А мы шли с кастрюлей и камерой. Нормальные пацаны. Только все на нас косились. Айфона-то не было. Мне стало неприятно. А тут еще Новиков подливал масла в огонь.
– Че мы ходим? Давай, – говорит, – вот эту снимем. Смотри, какая сосочка нормальная. Или вон смотри – ниче так, грудастая, и подружка у нее нормальная.
Нет, ну точно проблемы у человека.
И Марк тоже:
– А че, давай правда этих девчонок снимем. Че мы только говорим и ни фига не снимаем?
– Так, стоп! Я понимаю, что у вас спермотоксикоз, но режиссер по-прежнему я, и я решаю, к кому мы будем подходить. Нам нужны необычные персонажи, а сосок ваших на каждом углу можно встретить.
– Пипец!
– Тиран!
Пацаны возмущались. Но тут я заметил подходящую старушку. Сама чуть не до революции родилась, а намазюкалась как школьница на выпускной, стоит такая в красном берете и голубей семками кормит.
– Вот ее снимем. Поперли!
Пацаны скривились. Они типа красоток предлагали, а я старушку выбрал. Решили, что я извращенец. Но для кино-то чем необычнее, тем интереснее.
Подошел я к старушке.
– Здрасте, – говорю, – мы тут кино снимаем, не хотите поучаствовать?
А она как завизжит:
– Уйди, оглоед! Ты мне всех голубей распугаешь!
Те и правда щеманулись кто куда. Но больше от ее крика, чем от моего появления.
– Извините, – говорю. Я прямо сама вежливость, – так что насчет съемок? Поможете нам?
– Я, – говорит, – щас вам так помогу, оглоеды чертовы! Щас палку возьму и по голове вам всажу!
И головой замахала так, что берет слетел и прямиком в лужу. Психованная какая-то. Мы свалили.
– Ну че, выбрал? – ликовал Новиков. – Предлагали тебе девчонок нормальных, нет, он двинутую какую-то захотел.
– Ну ошибся. С кем не бывает. Старухи, они все двинутые. Я же не знал, что эта настолько.
– Может, в дурку позвонить? – предложил Марк. – Пусть полечат ее.
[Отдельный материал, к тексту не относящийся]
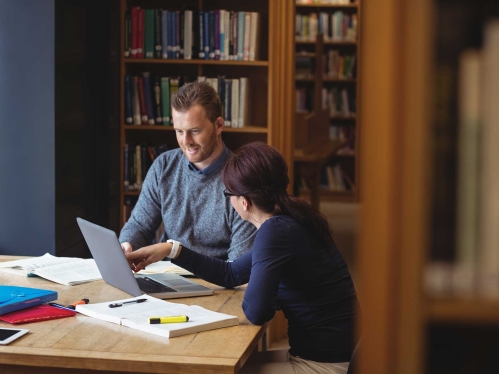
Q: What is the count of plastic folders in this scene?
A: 2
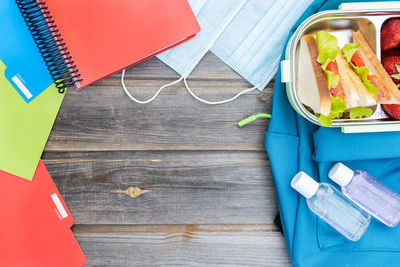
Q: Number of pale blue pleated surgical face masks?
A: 2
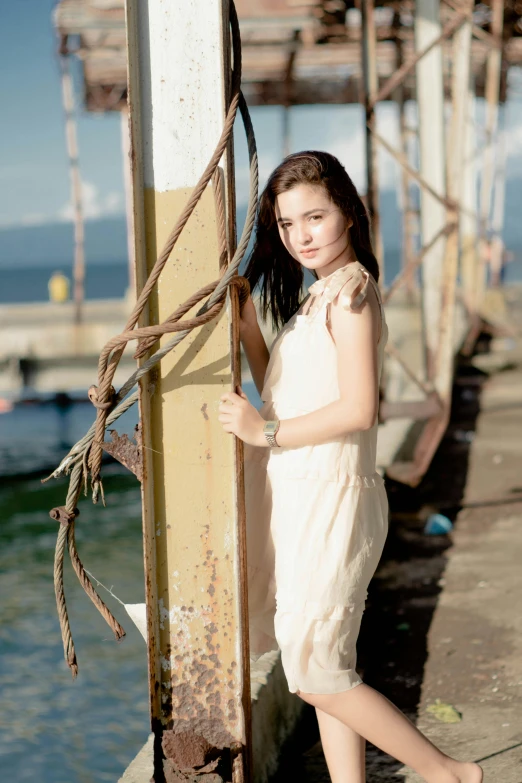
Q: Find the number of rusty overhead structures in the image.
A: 1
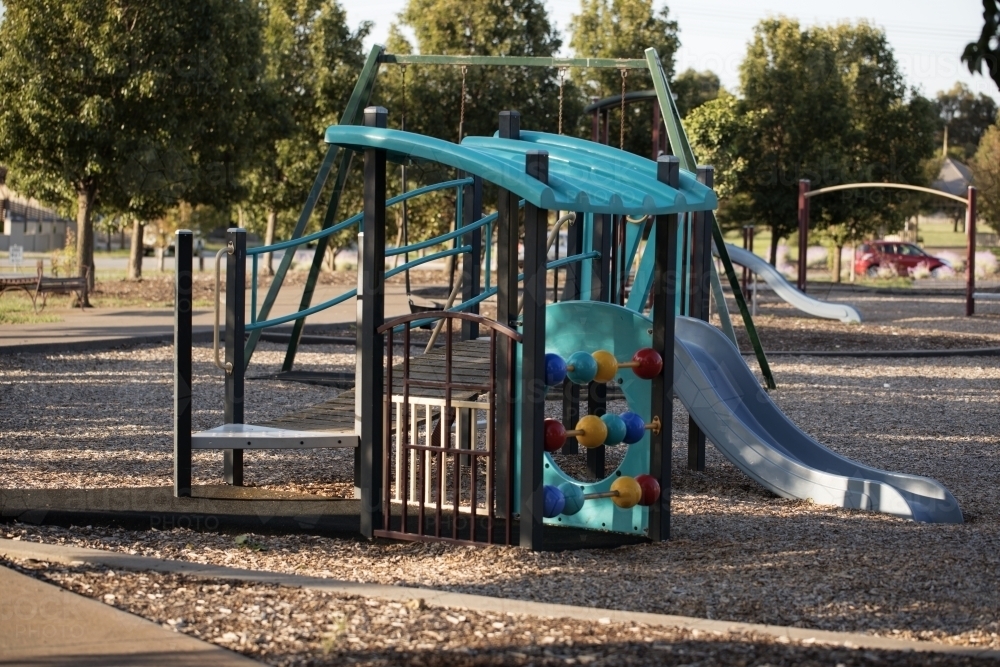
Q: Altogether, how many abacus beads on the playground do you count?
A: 12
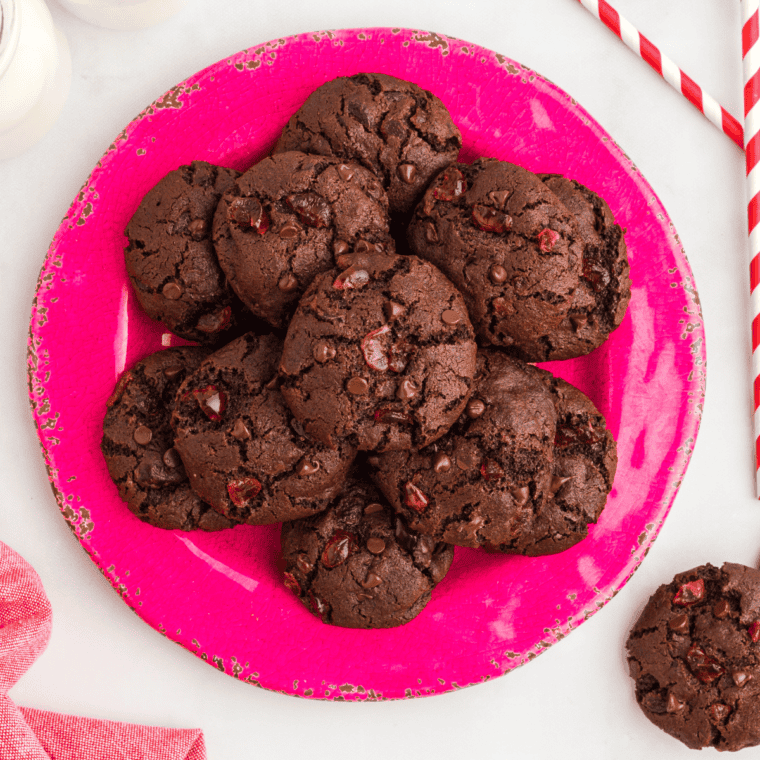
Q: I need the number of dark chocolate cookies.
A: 12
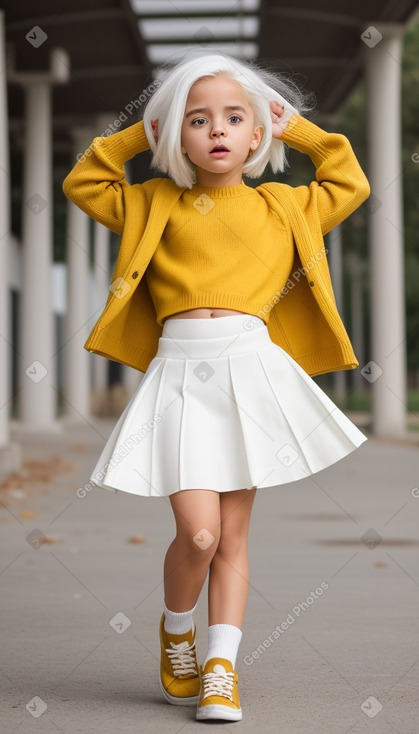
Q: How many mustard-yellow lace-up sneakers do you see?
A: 2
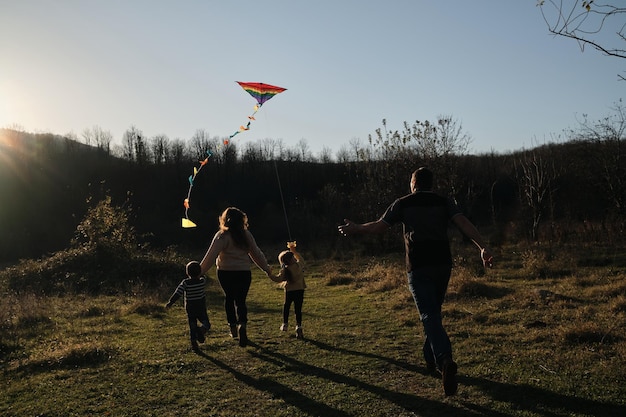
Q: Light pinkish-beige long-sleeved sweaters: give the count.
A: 1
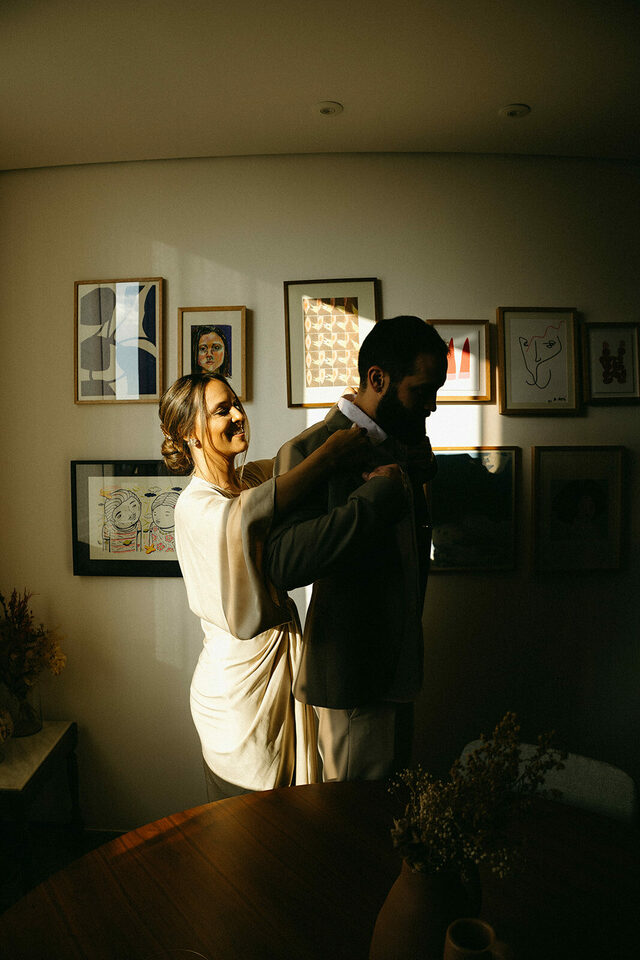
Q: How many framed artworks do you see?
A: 9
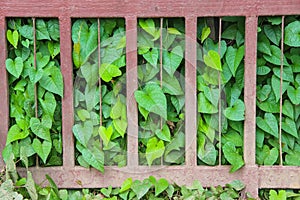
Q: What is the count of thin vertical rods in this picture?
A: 5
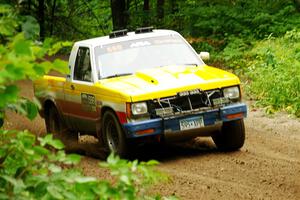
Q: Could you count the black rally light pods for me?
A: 2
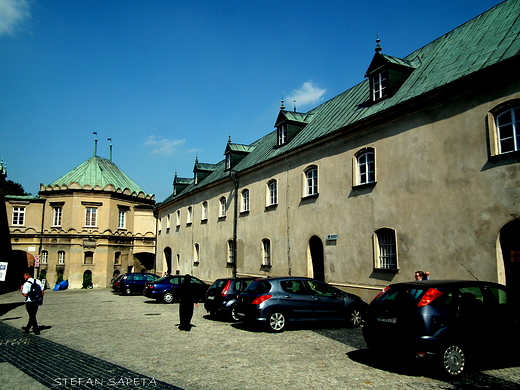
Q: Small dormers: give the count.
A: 5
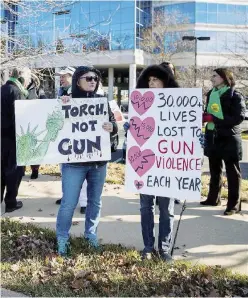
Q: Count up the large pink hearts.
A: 3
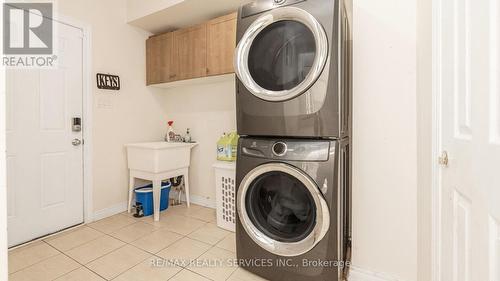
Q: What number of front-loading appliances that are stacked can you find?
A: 2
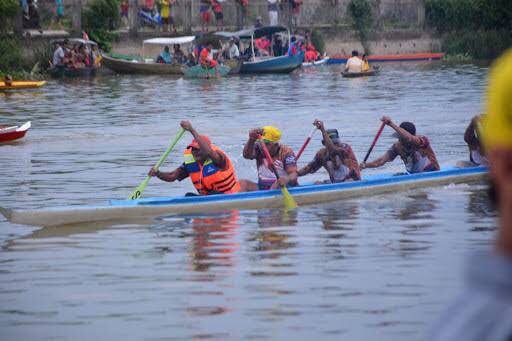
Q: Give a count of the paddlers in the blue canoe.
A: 5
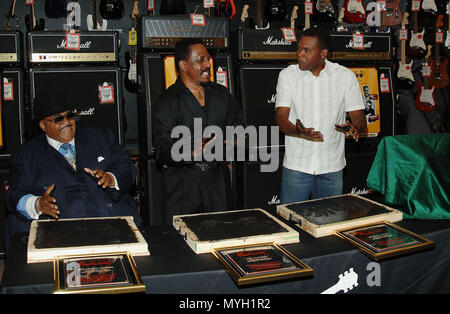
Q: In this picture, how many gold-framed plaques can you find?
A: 3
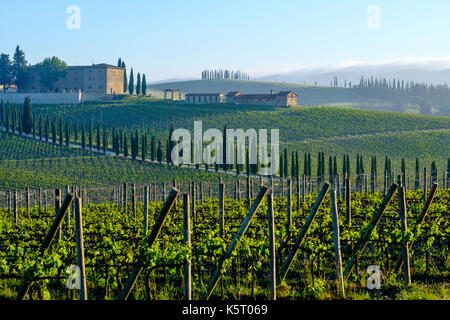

– Да такую лечить бесполезно, – Саня оглянулся назад. Старуха размахивала намокшим беретом и бросала нам вслед какие-то проклятия.
– Ты заснял че-нибудь?
– Угу. Немного. Надо стереть ее на фиг.
– Да не, оставь, может, вставим потом куда-нибудь.
Следующие два часа прошли не лучшим образом. Мы подходили к дворникам, к теткам, раздающим листовки, к продавщицам, официанткам, просто прохожим, но никто с нами не хотел разговаривать. Я даже отправлял Новикова подальше от нас с его кастрюлей, которая у всех вызывала подозрения, но никто по-прежнему не хотел с нами общаться.
– Че за фигня? – возмущался я. – Мы же тарелочку разбили?
– Разбили, – подтвердил Марк.
– А че нам так не прет?
– Хэзэ.
– Надо было просто девчонок тех заснять. Или Снежану, – сказал Саня, ставя кастрюлю на лавку.
– Запарил ты со своими девками. Заведи себе подружку.
– Это же не такса. Ее просто так не заведешь, – вздохнул Новиков.
– Ага, – согласился с ним Марк. – А че мы с кастинга никого не снимем? Там же целая куча народу была.
– Эта куча народу начнет кривляться и наигрывать на камеру. А мне это на фиг не надо. Мне нужны чистые эмоции.
– Ну да, – заворчал Новиков, – ты же прогрессивный режиссер. Все тебе выпендриться надо.
– Молодые люди, – раздалось откуда-то из-за спины.
Мы обернулись. Перед нами стоял тучный мужик и держался за сердце.
– Молодые люди, – повторил он, – мне бы водички купить, боюсь, сердце прихватит, и я прямо на дорогу грохнусь.
– И? – спросил Саня.
– А я деньги дома забыл. Может, одолжите рублей двадцать, а то, не дай бог, копыта еще здесь отброшу.
Он еще сильнее скривился и прижал ладонь к сердцу.
– Да вы сядьте, – предложил Марк, отодвигая кастрюлю.
Мужик сел и посмотрел на нас.
– Ну так что?
Мы переглянулись. Саня полез за бумажником.